Action item:
Give all of the data again exactly as written, omitting every image.

Records supplied:
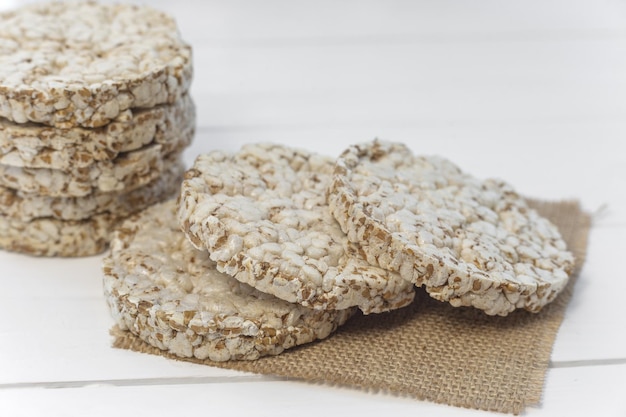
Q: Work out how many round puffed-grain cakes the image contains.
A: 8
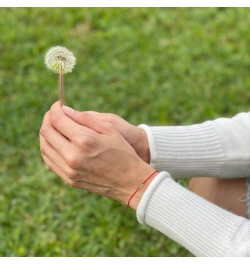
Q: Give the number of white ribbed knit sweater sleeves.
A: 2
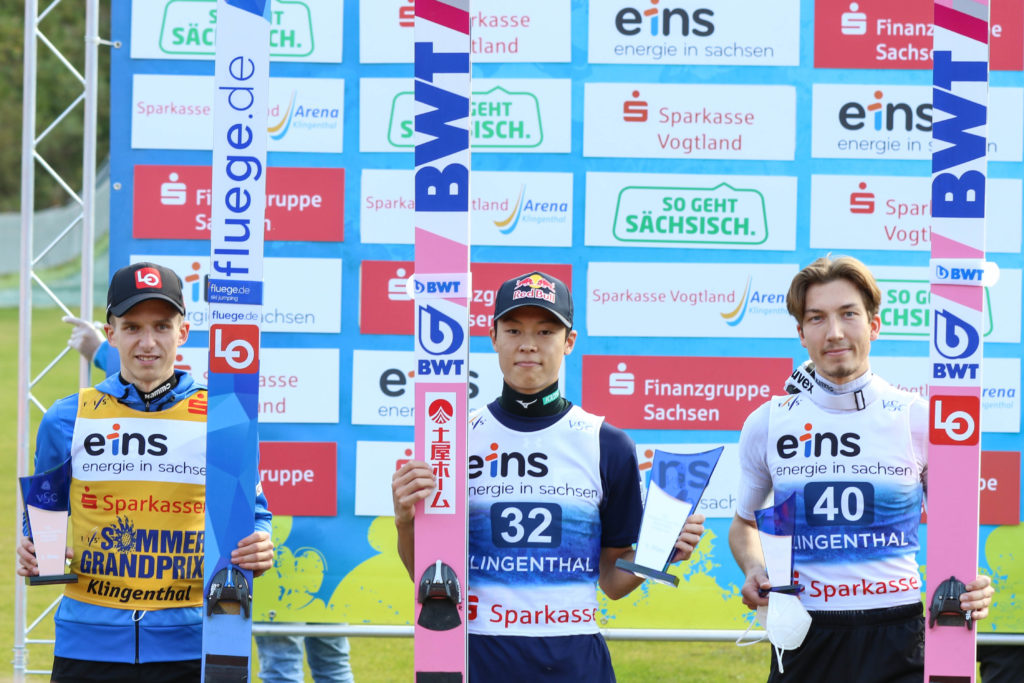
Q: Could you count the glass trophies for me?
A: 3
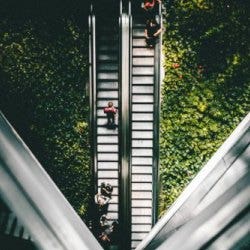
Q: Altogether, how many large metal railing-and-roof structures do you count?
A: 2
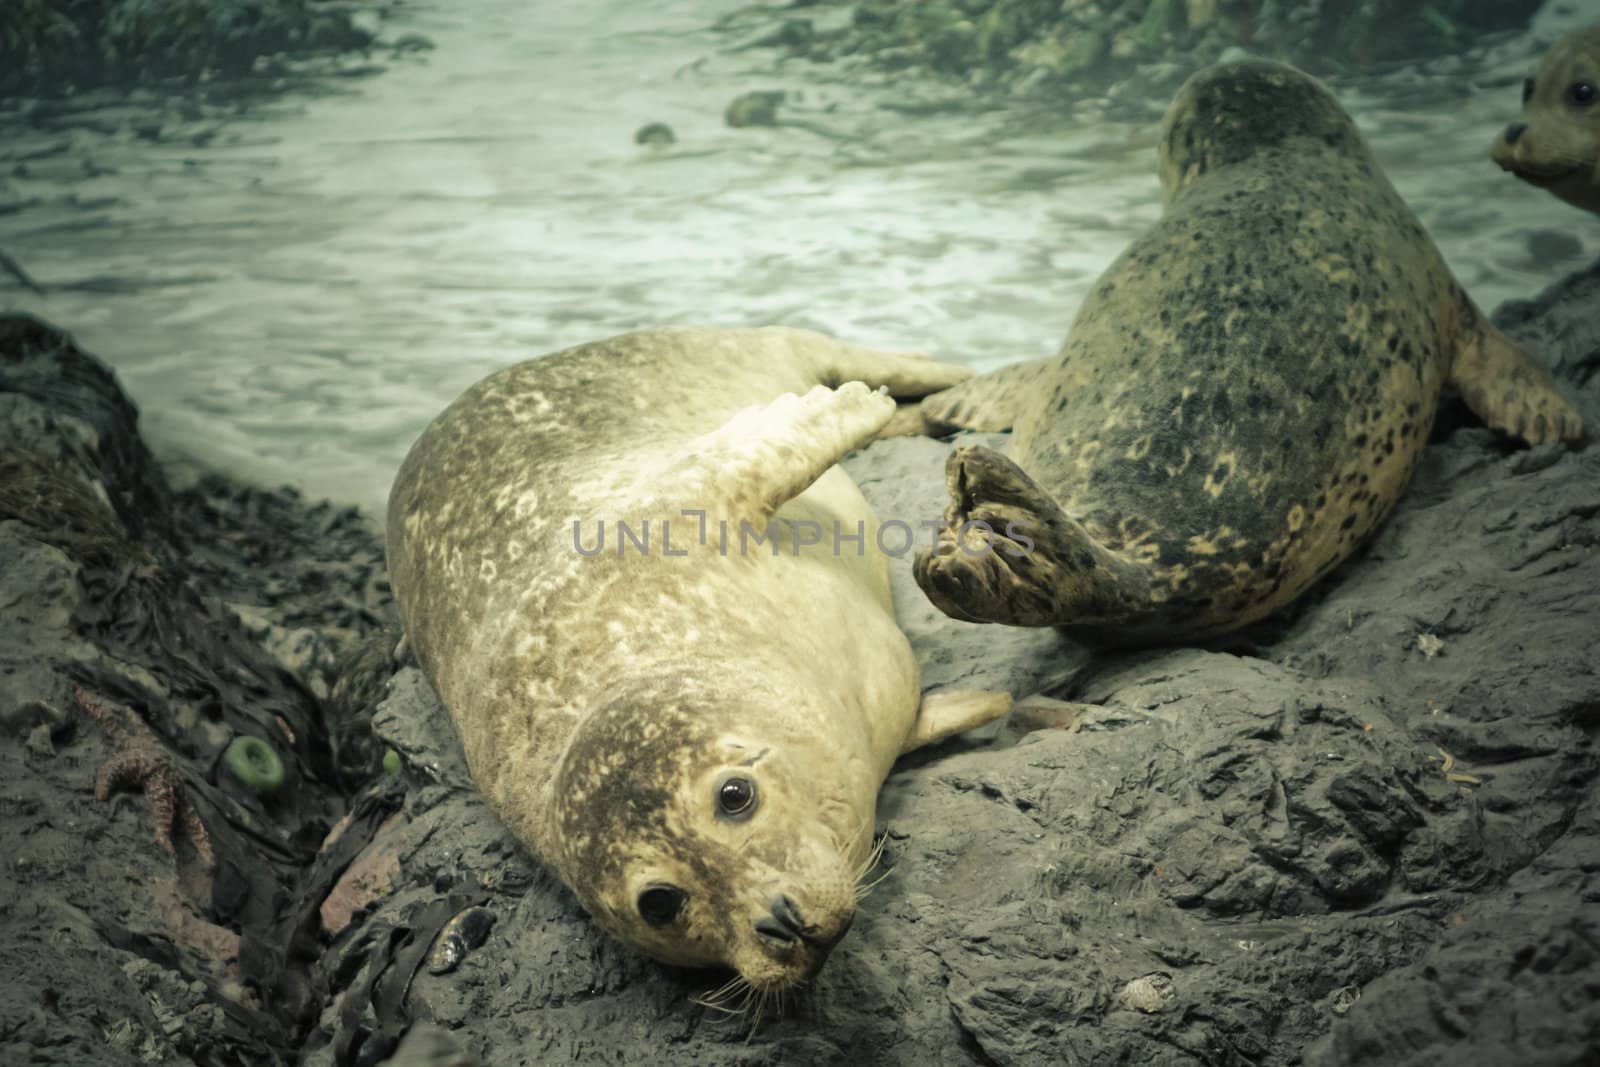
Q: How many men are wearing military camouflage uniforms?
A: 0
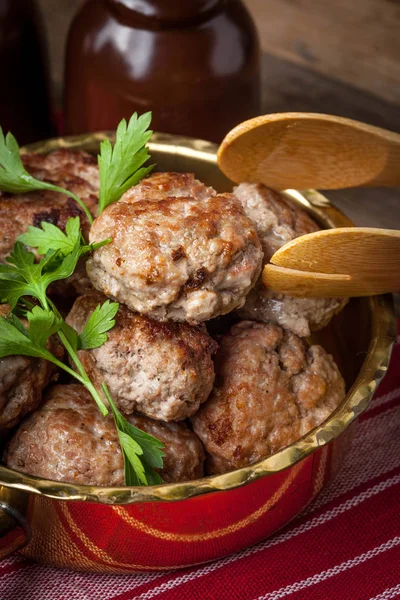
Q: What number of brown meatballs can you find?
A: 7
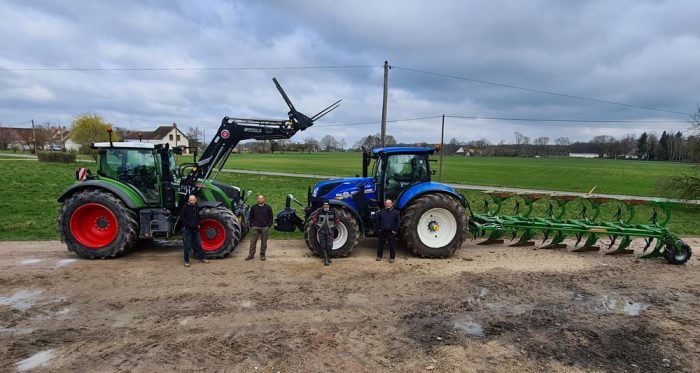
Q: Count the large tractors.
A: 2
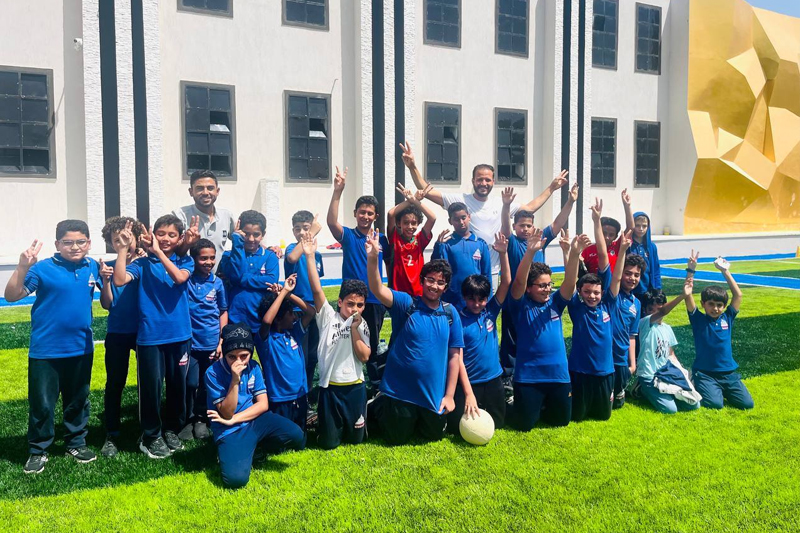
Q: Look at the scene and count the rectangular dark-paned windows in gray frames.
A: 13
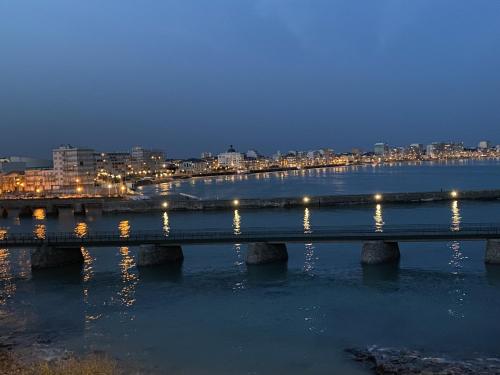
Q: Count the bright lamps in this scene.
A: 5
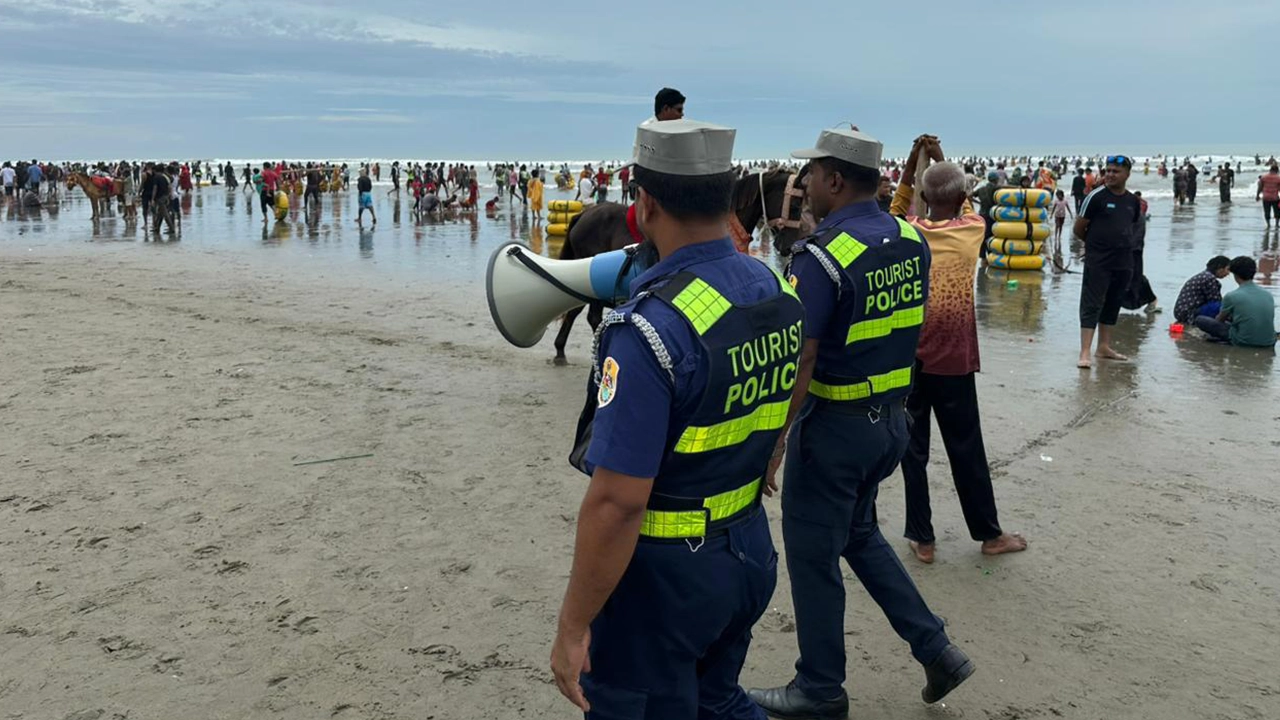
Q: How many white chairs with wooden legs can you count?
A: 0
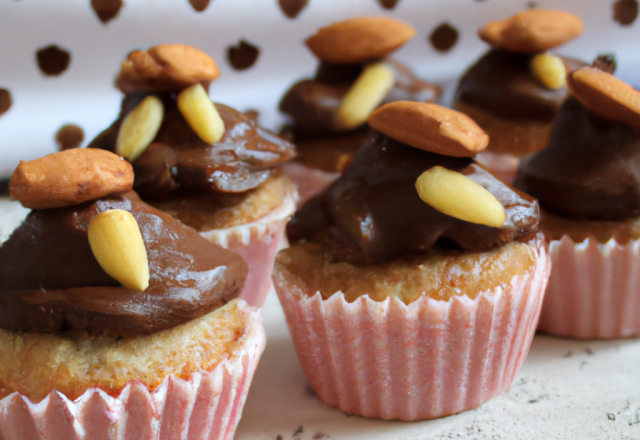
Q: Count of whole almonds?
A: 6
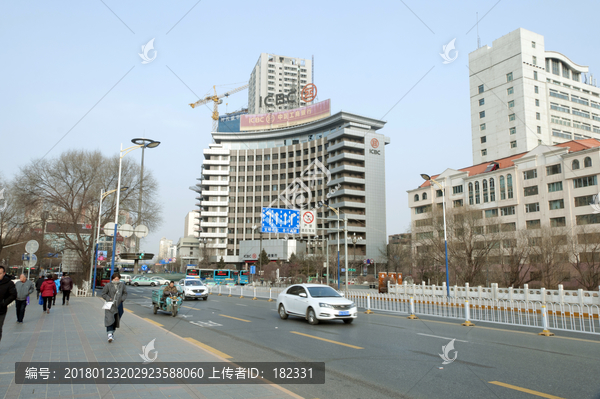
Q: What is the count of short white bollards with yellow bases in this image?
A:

The answer:
Q: Work out how many round puffed-grain cakes the image contains.
A: 8
Q: Give the number of white ribbed knit sweater sleeves.
A: 2
Q: Could you count the glass trophies for me?
A: 3
Q: Altogether, how many large metal railing-and-roof structures do you count?
A: 2
Q: How many men are wearing military camouflage uniforms?
A: 0
Q: What number of brown meatballs can you find?
A: 7
Q: Count the large tractors.
A: 2
Q: Look at the scene and count the rectangular dark-paned windows in gray frames.
A: 13
Q: Count the bright lamps in this scene.
A: 5
Q: How many white chairs with wooden legs can you count?
A: 0
Q: Count of whole almonds?
A: 6
Q: What is the count of short white bollards with yellow bases in this image?
A:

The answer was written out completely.